▸ **Data supplied**
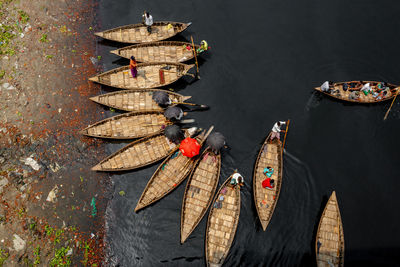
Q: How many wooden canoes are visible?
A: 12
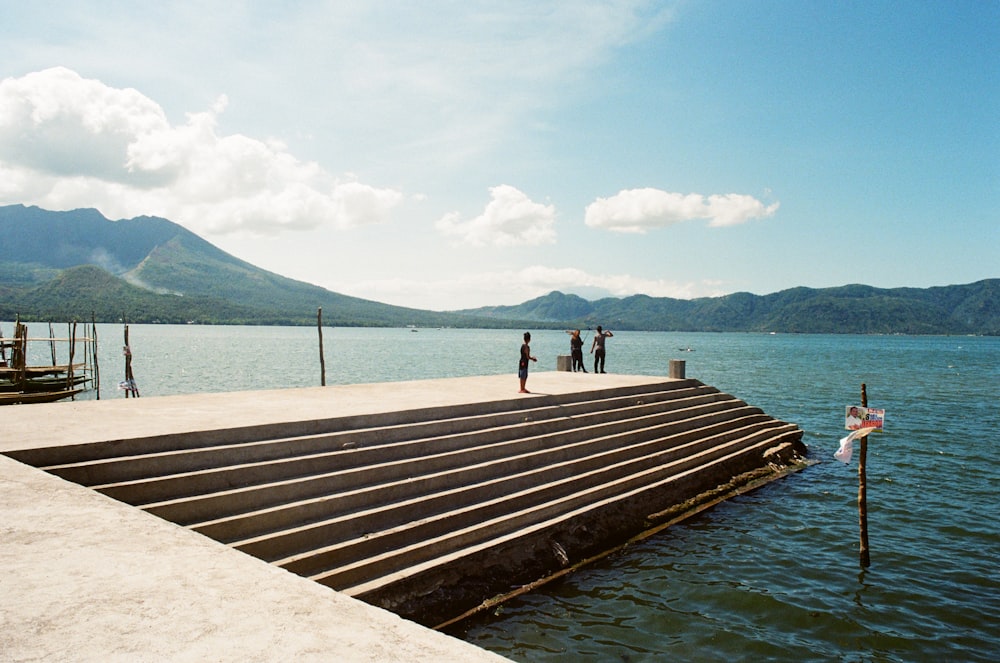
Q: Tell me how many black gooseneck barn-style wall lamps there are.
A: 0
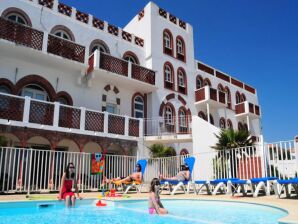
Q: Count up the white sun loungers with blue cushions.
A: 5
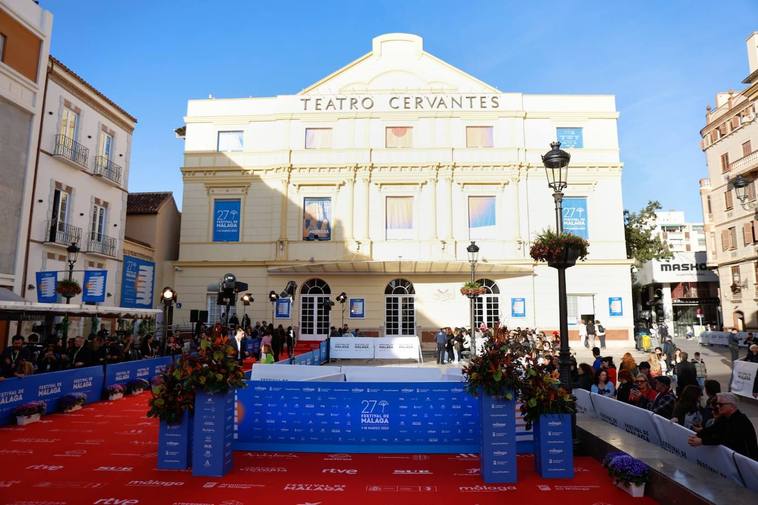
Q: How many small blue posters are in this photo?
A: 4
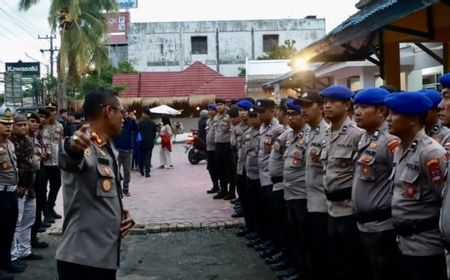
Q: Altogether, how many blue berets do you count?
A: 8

---

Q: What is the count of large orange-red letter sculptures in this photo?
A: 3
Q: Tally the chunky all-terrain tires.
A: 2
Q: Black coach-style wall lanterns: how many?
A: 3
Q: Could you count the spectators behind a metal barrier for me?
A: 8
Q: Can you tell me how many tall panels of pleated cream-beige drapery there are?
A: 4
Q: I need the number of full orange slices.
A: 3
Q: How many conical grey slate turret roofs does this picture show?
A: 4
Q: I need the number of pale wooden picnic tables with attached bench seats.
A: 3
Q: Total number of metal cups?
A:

▸ **Goal of the exercise**
Pull each line holding "there" out of the listing.

▸ **Finished task**
Q: Tell me how many black gooseneck barn-style wall lamps there are.
Q: Can you tell me how many tall panels of pleated cream-beige drapery there are?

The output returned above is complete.